Well, I'm sure it would be the best month of one's life. It's pure brilliance.


----------



## Bene505 (Jul 31, 2008)

MFurber said:


> ...when all the logic is finished then this one becomes really important, DO YOU LOVE HER...
> 
> ..you walk down the pontoon and stop to turn around to take that final look every time before you leave.
> 
> ...sitting on her I couldn't believe that I would,be lucky enough to own such a thing..


Very well written. We have a Beneteau 50.

Regards,
Brad


----------



## TakeFive (Oct 22, 2009)

pureenergy said:


> ...I'm going to leverage the boat as financing terms are favorable from what I've read. If interest rates are less than half of other investments where cash can be placed, the boat will be leveraged....
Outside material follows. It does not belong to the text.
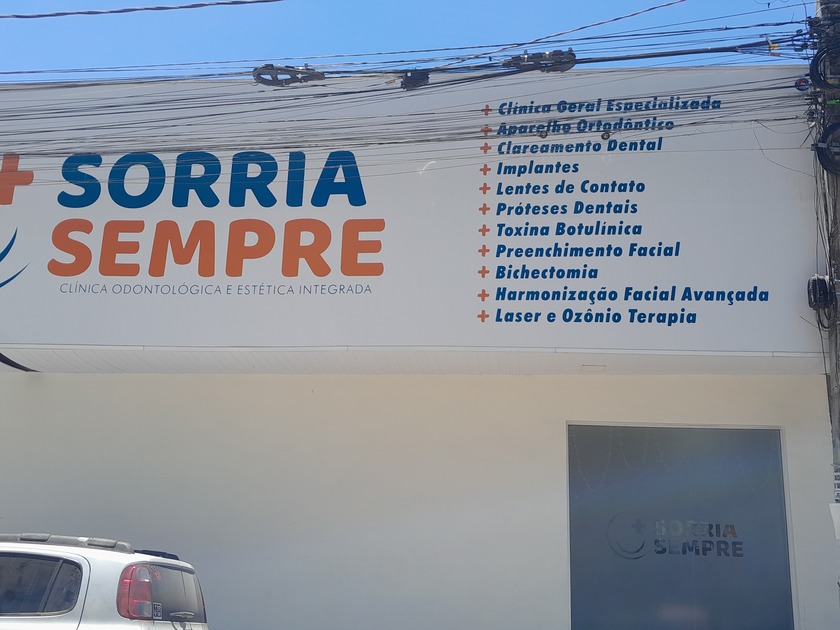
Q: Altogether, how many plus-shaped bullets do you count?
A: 11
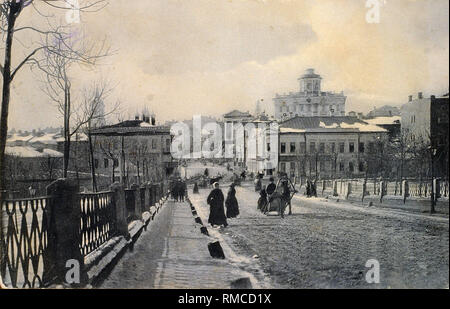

Where are you reading this? I can't imagine a bank lending money to you for half the interest rate of other investments. Why would any bank want to lend its money to help you buy a fast-depreciating asset for less than half the interest rate that you could get by placing your money elsewhere? Any banker with half a brain would just put his money in that same investment that you would, and make twice the interest back.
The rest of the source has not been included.